Solutions. Les tarifs ou le fichage ?

Alors que la Commission de discipline de la FRMF a décidé de faire jouer les deux prochains matchs du WAC et du RCA à huis clos, les responsables des deux clubs réfléchissent aux solutions à mettre en place. Pour Abdellah Ghallam, président du Raja, délocaliser le match “reviendrait à priver les deux clubs de leur principale source de revenu, tout en exportant la violence”. Ali Benjelloun, vice-président du WAC, propose une solution plus pragmatique : “À choisir entre 80 000 spectateurs et la violence qui va avec, et un public de 20 000 personnes, j’opterais pour la deuxième solution. Pour permettre aux clubs de rentrer dans leurs frais, il suffirait d’augmenter les prix du billet”, argumente-t-il, avant de poursuivre : “On pourrait aussi généraliser le système d’abonnement.
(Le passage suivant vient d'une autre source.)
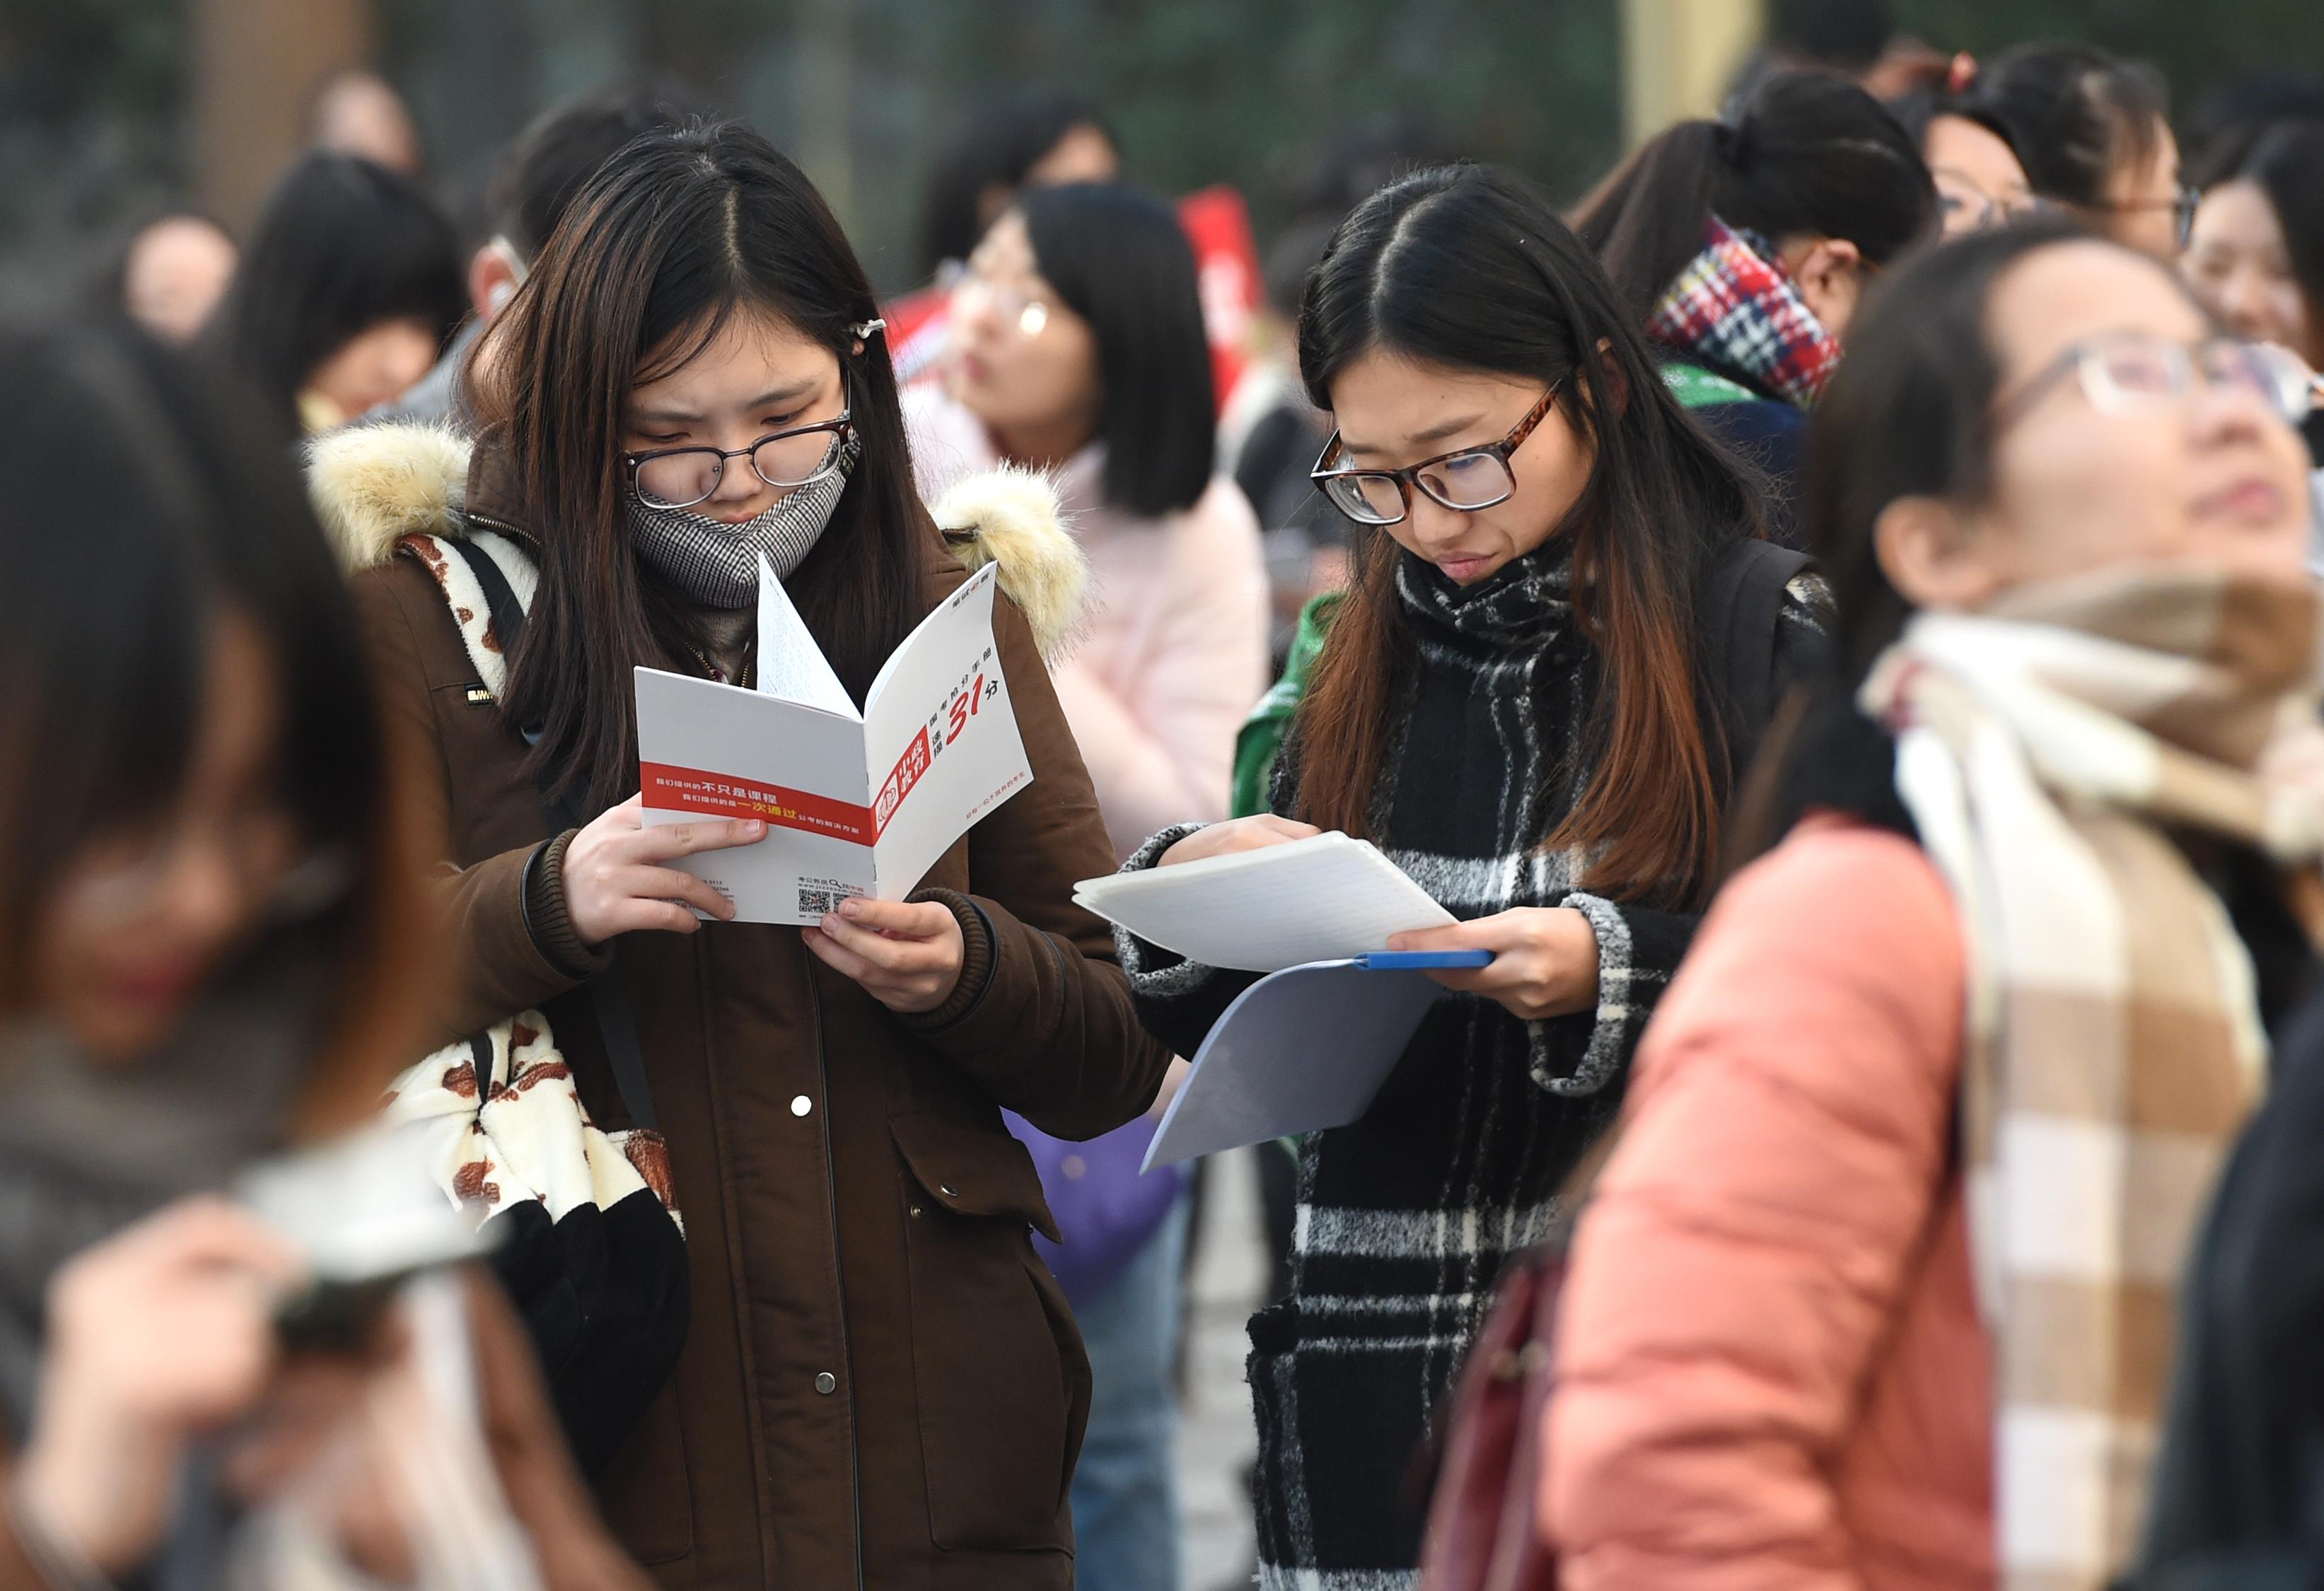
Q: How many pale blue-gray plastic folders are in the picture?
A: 1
Cela permettra de connaître l’identité des spectateurs et sévir en cas d’actes de violence”. Pour Mohamed Naciri, secrétaire administratif du GNF1 (récemment rebaptisé Botola), il faudrait agir à la racine du mal, en interdisant de stade la population à risque, à commencer par les moins de 18 ans, et recourir au fichage des casseurs. Et pour éviter tout débordement à l’intérieur du stade, il conviendrait de placer des policiers dans les gradins.